Closed pharringtonp19 closed 2 years ago
Hi @pharringtonp19 😄
Thank you again for actively probing evosax
and the kind words! In general stable ES hyperparameters can depend on the population size (similar to how the GD learning rate can depend on the batchsize). If in your example one changes the differential weight (diff_w
) from the default of 0.8 to 0.5 you get much more stable dynamics for a population size of 500 (see attached image). For a population size of 10, on the other hand, this will slow down the progress/dampen the exploration of the Differential ES.

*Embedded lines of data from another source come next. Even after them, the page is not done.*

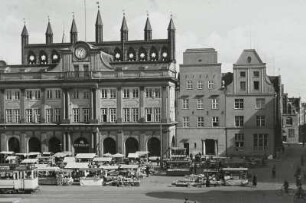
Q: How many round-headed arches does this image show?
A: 7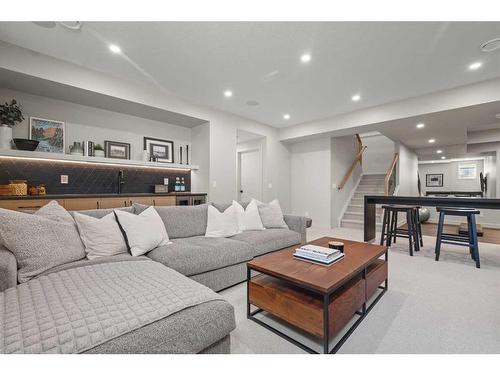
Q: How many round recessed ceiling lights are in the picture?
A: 10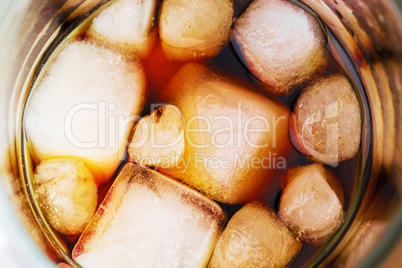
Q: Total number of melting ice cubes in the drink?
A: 11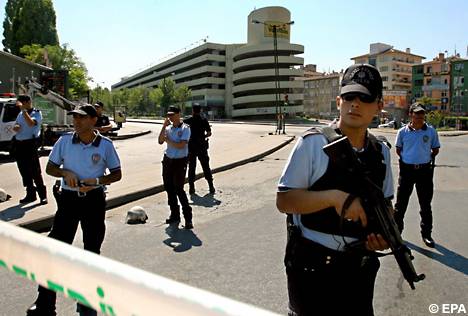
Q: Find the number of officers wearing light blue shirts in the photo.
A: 5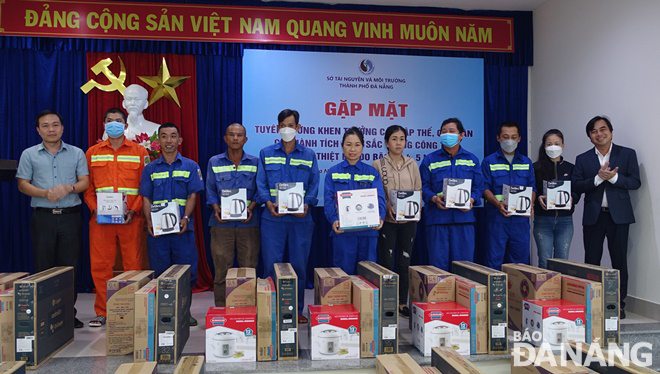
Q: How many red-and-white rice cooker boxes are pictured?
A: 4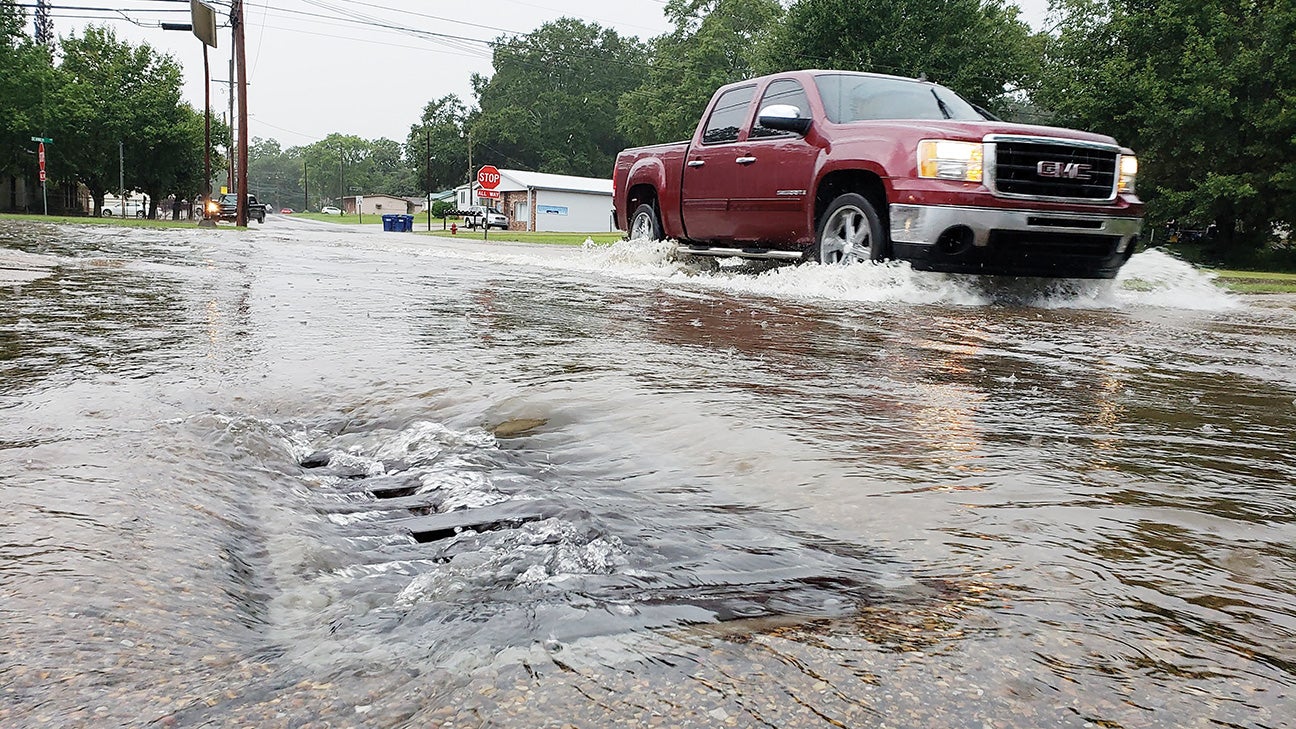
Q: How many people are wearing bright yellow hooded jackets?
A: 0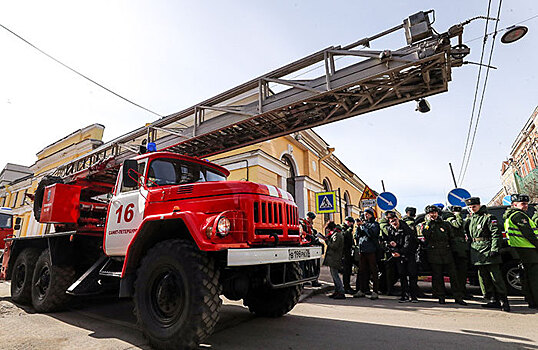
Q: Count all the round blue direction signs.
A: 3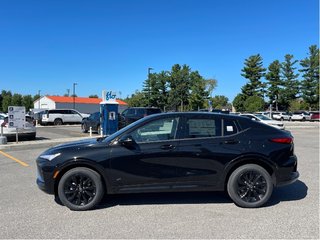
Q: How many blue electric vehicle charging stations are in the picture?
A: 1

I am actively working on setting good default parameters for all strategies which are robust across standard tasks (supervised learning, control, etc.). But tuning parameters across tasks and strategies takes some time :) I guess that tells us something about how much tuned parameters like the standard 3e-04
Adam lrate matter for algorithm adoption. Let me know if you have any recommendations/experience!
Rob
@RobertTLange That's a nice figure. I will spend some time playing with the hyperparameters then. Thanks!
Hi Rob,
Speaking of hyperparameters, I am trying to understand constructor parameter memory_size
in optimizer LM_MA_ES
. I could not find an explanation in the original paper for it. How did you come up with its default value of 10
and what is a good guideline to modify it?
Fantastic work BTW!
Got it! It was referred to as mmax
in the original LM-MA-ES paper and initialized to, unsurprisingly, 4+floor(3*log(n))
.
Congrats on a great library that is super easy to jump into!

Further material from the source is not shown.